When I create a series of spectrograms from a long audio file, the colour intesities vary noticably

23 views Asked by At

I'm using python, librosa, np. The audio is stereo, 44.1k, about 2gb, 3hrs First I convert the audio to mon, then in 60 second chunks I calculate the maximum power. Next I use then highest max power as the global max power reference to generate the spectrograms. I use the same f_high, and f_low same db_high and db_low same n_fft, hope langth and n_mels.
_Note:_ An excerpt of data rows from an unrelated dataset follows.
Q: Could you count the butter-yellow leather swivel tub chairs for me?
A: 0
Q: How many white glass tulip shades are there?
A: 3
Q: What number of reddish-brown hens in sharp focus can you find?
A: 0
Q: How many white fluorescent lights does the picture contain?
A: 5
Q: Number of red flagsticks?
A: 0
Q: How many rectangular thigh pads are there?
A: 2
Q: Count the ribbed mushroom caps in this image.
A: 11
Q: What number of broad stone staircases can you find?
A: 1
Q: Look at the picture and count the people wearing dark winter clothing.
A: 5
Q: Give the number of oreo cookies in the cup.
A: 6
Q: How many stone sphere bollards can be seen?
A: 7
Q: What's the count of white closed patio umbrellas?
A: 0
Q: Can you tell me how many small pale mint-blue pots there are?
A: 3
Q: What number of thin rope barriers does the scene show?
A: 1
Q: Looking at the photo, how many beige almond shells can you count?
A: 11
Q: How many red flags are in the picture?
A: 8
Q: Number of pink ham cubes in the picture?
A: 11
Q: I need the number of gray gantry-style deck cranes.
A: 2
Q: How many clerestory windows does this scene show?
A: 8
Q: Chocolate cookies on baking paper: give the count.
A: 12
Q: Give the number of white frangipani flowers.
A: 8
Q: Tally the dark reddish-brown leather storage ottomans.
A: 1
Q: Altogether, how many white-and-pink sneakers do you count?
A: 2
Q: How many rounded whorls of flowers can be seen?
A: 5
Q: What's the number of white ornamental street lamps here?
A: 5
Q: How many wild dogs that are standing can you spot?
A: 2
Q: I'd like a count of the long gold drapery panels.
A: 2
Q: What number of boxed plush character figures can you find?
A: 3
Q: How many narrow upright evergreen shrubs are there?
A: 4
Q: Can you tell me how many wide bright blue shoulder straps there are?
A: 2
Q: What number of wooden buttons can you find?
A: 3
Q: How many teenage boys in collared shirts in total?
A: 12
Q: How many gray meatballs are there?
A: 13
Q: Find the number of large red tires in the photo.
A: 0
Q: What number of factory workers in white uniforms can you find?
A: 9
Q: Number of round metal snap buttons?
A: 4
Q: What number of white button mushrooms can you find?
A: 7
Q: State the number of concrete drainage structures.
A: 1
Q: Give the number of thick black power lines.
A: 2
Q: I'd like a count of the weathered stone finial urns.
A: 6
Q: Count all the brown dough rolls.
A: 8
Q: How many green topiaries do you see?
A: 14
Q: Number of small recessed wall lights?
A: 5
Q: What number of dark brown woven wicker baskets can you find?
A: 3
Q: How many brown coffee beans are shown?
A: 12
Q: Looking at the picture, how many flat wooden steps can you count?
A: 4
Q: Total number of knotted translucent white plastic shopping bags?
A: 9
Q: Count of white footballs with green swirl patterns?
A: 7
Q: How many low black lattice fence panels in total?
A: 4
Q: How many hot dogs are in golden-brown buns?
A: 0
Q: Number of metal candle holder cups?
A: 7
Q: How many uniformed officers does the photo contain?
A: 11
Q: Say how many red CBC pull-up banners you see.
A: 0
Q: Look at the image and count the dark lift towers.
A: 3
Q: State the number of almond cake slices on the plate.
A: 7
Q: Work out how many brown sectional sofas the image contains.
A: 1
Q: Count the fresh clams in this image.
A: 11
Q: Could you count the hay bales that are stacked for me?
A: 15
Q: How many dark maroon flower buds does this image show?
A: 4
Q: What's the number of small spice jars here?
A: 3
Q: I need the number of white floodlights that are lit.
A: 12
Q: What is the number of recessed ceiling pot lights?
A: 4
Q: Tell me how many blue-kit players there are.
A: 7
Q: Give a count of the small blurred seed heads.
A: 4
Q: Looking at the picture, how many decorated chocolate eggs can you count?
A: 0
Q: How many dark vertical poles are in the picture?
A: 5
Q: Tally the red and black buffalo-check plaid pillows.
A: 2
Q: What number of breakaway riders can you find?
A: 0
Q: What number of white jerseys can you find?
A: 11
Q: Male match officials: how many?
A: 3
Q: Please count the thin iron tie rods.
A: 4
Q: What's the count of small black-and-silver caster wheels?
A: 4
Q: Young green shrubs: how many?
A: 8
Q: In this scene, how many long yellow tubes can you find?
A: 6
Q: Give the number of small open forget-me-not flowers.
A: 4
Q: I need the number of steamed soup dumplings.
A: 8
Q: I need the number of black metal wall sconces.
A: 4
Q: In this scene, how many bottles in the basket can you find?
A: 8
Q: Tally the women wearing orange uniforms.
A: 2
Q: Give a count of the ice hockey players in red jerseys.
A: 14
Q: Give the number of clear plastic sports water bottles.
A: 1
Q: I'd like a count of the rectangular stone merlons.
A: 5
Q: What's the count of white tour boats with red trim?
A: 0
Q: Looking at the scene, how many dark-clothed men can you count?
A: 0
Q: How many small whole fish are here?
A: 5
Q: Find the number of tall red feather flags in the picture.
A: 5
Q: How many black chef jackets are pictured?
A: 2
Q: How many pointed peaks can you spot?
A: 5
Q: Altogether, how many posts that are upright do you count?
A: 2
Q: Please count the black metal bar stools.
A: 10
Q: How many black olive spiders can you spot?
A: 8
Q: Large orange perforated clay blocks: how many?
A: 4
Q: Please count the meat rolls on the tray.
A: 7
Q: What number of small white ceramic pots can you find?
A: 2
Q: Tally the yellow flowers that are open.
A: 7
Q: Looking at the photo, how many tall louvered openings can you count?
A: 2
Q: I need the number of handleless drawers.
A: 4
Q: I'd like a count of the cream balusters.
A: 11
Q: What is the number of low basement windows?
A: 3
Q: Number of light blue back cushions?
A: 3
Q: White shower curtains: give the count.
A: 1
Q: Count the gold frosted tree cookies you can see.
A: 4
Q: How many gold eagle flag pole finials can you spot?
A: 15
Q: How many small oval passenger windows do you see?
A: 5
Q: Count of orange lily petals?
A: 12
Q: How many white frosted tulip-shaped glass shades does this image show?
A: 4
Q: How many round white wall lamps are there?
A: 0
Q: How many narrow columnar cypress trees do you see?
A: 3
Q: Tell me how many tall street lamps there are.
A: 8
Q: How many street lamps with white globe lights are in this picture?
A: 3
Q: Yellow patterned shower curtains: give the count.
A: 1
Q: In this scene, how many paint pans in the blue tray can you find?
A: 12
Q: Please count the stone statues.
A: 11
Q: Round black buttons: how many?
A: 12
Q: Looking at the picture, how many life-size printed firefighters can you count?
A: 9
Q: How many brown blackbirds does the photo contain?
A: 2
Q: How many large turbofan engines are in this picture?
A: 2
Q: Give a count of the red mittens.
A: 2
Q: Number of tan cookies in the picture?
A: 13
Same sample rate, and same max power reference.

basically this to get global max power ref

    for i in tqdm(range(0, len(y), samples_per_chunk)):
    y_chunk = y[i : i + samples_per_chunk]
    S = librosa.feature.melspectrogram(
        y=y_chunk,
        sr=sr,
        n_fft=n_fft,
        hop_length=hop_length,
        n_mels=n_mels,
        fmin=f_low,
        fmax=f_high,
    )
    maxpower = np.max(S)
    if maxpower > global_max_power:
        global_max_power = maxpower

then I use that max power to create the images convert to db S_dB = librosa.power_to_db( S, ref=max_power, amin=10 ** (db_low / 10.0), top_db=db_high - db_low, )

render image

    plt.figure(figsize=(image_width / 100, video.get("height", 100) / 100))
    librosa.display.specshow(
        S_dB,
        sr=sr,
        cmap=audiovis.get("cmap", "magma"),
        hop_length=hop_length,
        fmin=f_low,
        fmax=f_high,
    )

if I make the image very wide, so no chunking is required (using a smaller file), I do not see the color intensity variation in the audio. when I process the audio in chunks, it appears, yet the parameters controlling the process are the same.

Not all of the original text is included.